Aluminium is largely employed in the iron and steel industry, as when it is added to molten steel (a few ounces per ton) it removes the dissolved gases to a large extent, and thereby prevents the development of blowholes in castings. In America, aluminium is extensively used in the place of copper for electrical transmission. It is also employed in the production of carbon-free chromium, manganese, molybdenum, ferro- titanium, ferro-vanadium, ferro-boron, manganese-copper, manganese-titanium, chromium-manganese, etc. The metallic oxide or mixture of oxides is reduced by means of a slight deficit of granulated aluminium, the reactions being carried out in large magnesia-lined crucibles as described previously. A mixture of powdered aluminium and granulated rolling-mill scale (Fe3O4), known by the registered name of thermit, is extensively used in welding operations. When fired in the usual way the iron oxide is rapidly reduced to metallic iron, and so much heat is developed that both the iron and alumina are produced in the liquid state. Tram- and railway-line sections may be joined, and broken engine-frames, driving-rods, crank shafts, etc., may be repaired by igniting a charge of thermit and allowing the molten iron to flow around the place at which a join is to be effected.

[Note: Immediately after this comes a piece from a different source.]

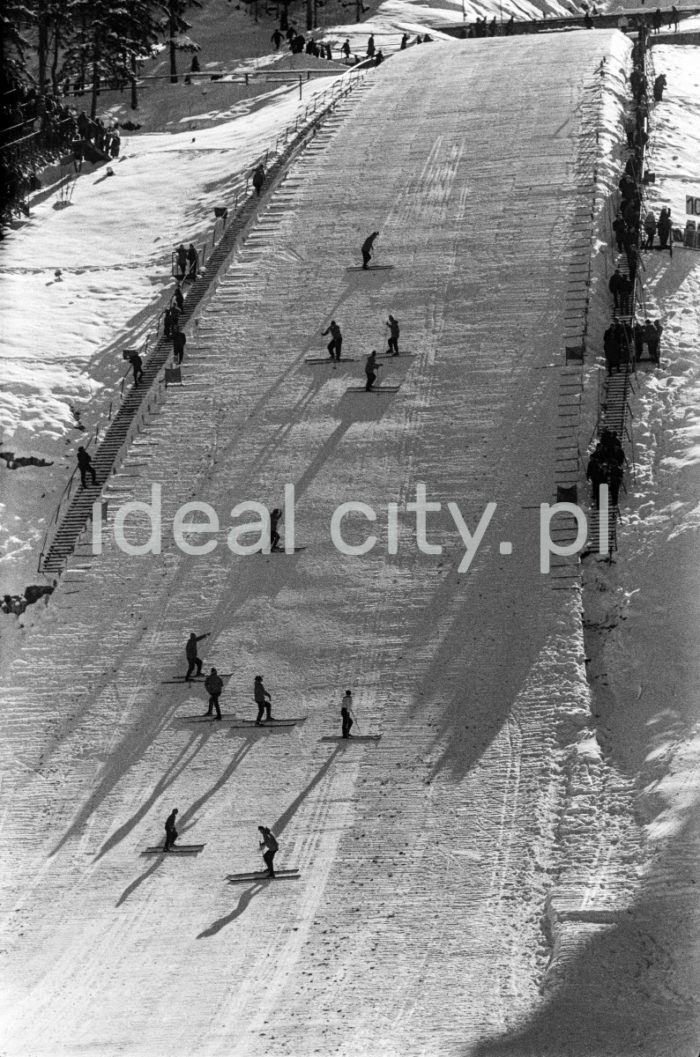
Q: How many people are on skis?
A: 11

The light aluminium alloys containing a high percentage of aluminium are largely used for constructional purposes, e.g. for parts of motor-cycles, motor-cars, and aeroplanes. The salts of aluminium are non- poisonous, and hence aluminium is used to a considerable extent in the manufacture of kitchen utensils, particularly for army use, and is coming into use in the construction of chemical plant. Aluminium cannot be satisfactorily soldered, despite the large number of solders that have been patented for the purpose. It must be riveted or welded.

Aluminium powder enters into the composition of certain explosives.

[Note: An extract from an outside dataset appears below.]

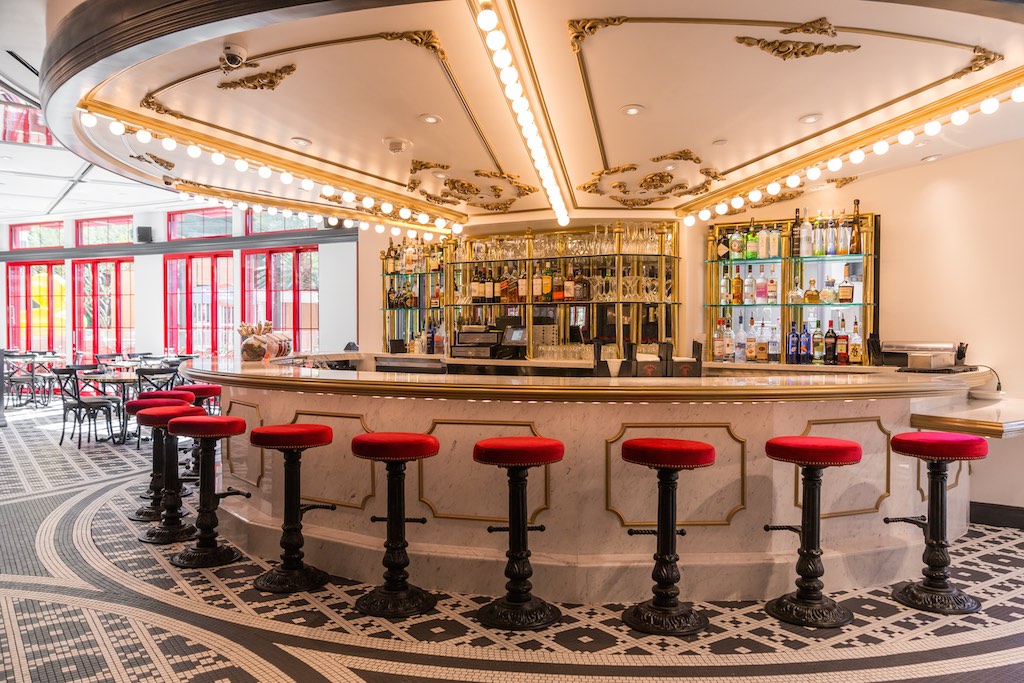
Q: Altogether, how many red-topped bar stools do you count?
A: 11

Thus, ammonal contains 93-97 per cent. NH4NO3, 4-6 per cent. Al, and 0-1 per cent, moisture, and is a good mining explosive and high explosive for shells. Ammonal B contains 94-96 per cent. NH4NO3, 2.5-3.5 per cent. Al, 2-3 per cent, wood charcoal, and 0-1 per cent moisture. Another aluminium explosive contains 85.5 per cent. NH4NO3, 8 per cent. Al, 2.5 per cent, carbon (hydrocarbon or nitrohydrocarbon), and 4 per cent. K2Cr2O7.